The expected output is the line with "Q: How many caramelized" followed by every remaining line of the entries, all repeated exactly.
---------- Records shown ----------
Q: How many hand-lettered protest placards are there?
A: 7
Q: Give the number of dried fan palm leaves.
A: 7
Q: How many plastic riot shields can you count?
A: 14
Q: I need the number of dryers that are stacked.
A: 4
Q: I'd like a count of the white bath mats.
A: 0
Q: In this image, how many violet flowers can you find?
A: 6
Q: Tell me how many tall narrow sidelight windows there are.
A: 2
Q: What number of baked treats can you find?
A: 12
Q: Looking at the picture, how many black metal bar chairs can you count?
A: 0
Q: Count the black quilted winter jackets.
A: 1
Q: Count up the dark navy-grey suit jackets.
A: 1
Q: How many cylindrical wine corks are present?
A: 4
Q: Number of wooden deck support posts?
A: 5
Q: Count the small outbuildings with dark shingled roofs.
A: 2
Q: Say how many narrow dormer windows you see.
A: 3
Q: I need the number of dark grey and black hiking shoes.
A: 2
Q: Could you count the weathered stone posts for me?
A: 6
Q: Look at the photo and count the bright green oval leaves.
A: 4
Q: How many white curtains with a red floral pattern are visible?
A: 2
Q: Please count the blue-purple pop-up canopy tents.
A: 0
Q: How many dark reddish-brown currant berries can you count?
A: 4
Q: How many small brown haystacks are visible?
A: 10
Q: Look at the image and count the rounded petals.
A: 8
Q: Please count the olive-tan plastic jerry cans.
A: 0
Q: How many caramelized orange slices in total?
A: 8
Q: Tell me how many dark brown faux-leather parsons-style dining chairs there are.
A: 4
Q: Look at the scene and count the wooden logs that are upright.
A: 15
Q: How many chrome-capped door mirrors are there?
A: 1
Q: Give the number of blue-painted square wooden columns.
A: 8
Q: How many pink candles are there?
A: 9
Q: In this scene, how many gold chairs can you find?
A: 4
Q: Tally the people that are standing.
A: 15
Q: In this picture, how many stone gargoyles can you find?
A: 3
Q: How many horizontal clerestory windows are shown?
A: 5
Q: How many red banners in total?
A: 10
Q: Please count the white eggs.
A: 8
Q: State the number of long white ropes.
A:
----------
▸ **Reply to the exercise**
Q: How many caramelized orange slices in total?
A: 8
Q: Tell me how many dark brown faux-leather parsons-style dining chairs there are.
A: 4
Q: Look at the scene and count the wooden logs that are upright.
A: 15
Q: How many chrome-capped door mirrors are there?
A: 1
Q: Give the number of blue-painted square wooden columns.
A: 8
Q: How many pink candles are there?
A: 9
Q: In this scene, how many gold chairs can you find?
A: 4
Q: Tally the people that are standing.
A: 15
Q: In this picture, how many stone gargoyles can you find?
A: 3
Q: How many horizontal clerestory windows are shown?
A: 5
Q: How many red banners in total?
A: 10
Q: Please count the white eggs.
A: 8
Q: State the number of long white ropes.
A:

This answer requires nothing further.